### [WHAT TO PRODUCE]
Excluding pictures, retype the line with "Q: Blue certificate folders: how many?" and each line that follows it to the end of the data below, word for word.

==*==

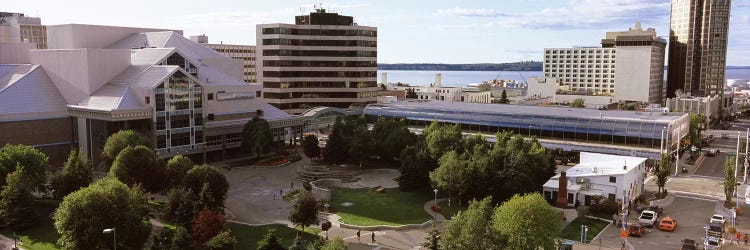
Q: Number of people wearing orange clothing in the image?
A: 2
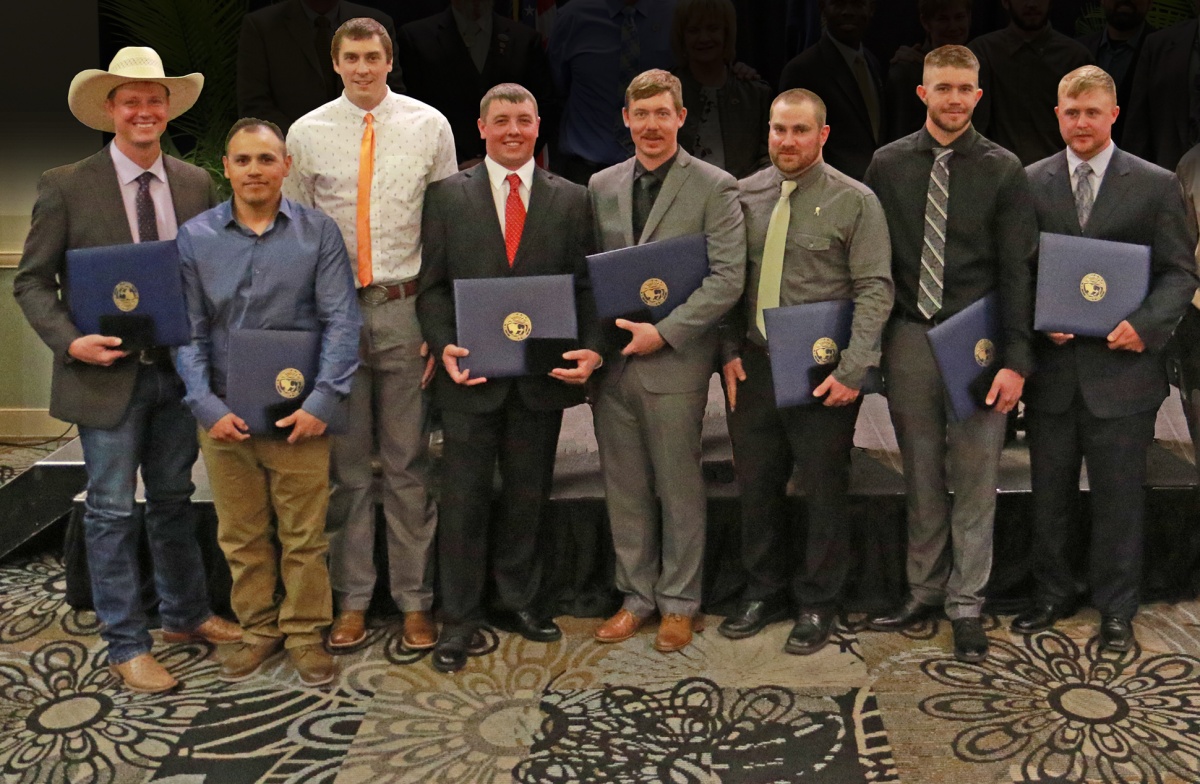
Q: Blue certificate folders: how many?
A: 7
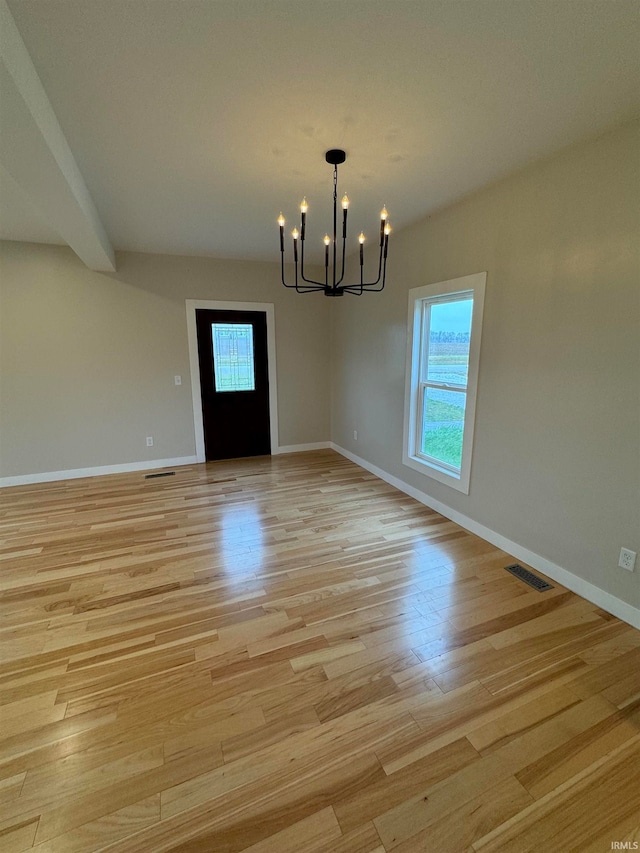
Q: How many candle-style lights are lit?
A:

==*==

### [SOLUTION TO THIS TASK]
Q: Blue certificate folders: how many?
A: 7
Q: How many candle-style lights are lit?
A:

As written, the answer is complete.